__WORK TO COMPLETE__
For the word "Give", copy every line of the material that includes it.

__TASK MATERIAL__
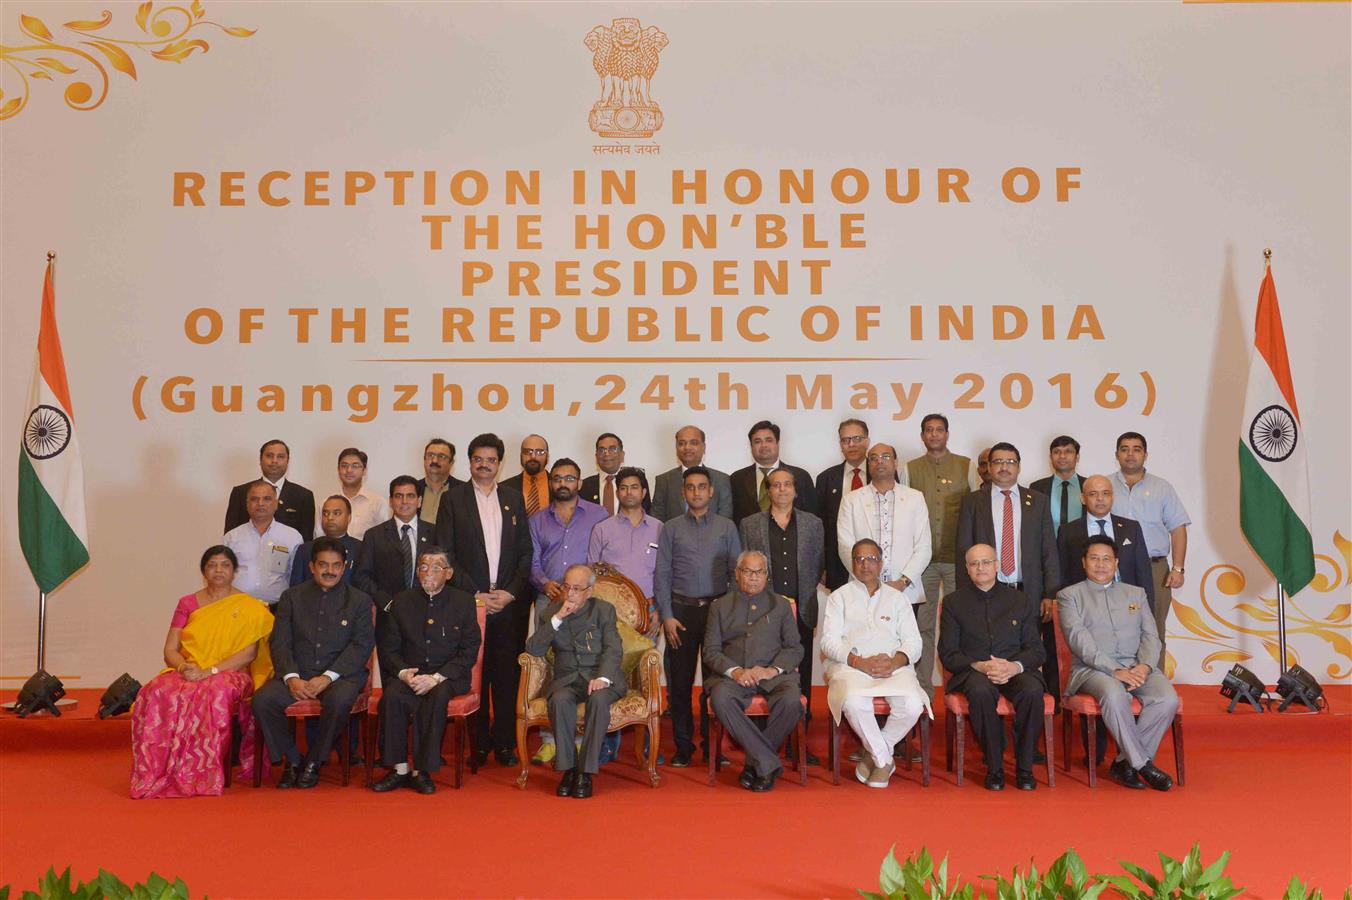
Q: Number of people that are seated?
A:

* * *

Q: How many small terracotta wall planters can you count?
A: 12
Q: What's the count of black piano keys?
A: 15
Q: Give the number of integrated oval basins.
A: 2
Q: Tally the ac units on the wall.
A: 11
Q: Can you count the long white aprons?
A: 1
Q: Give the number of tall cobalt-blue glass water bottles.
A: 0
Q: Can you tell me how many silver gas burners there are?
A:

__EXERCISE SOLUTION__
Q: Give the number of integrated oval basins.
Q: Give the number of tall cobalt-blue glass water bottles.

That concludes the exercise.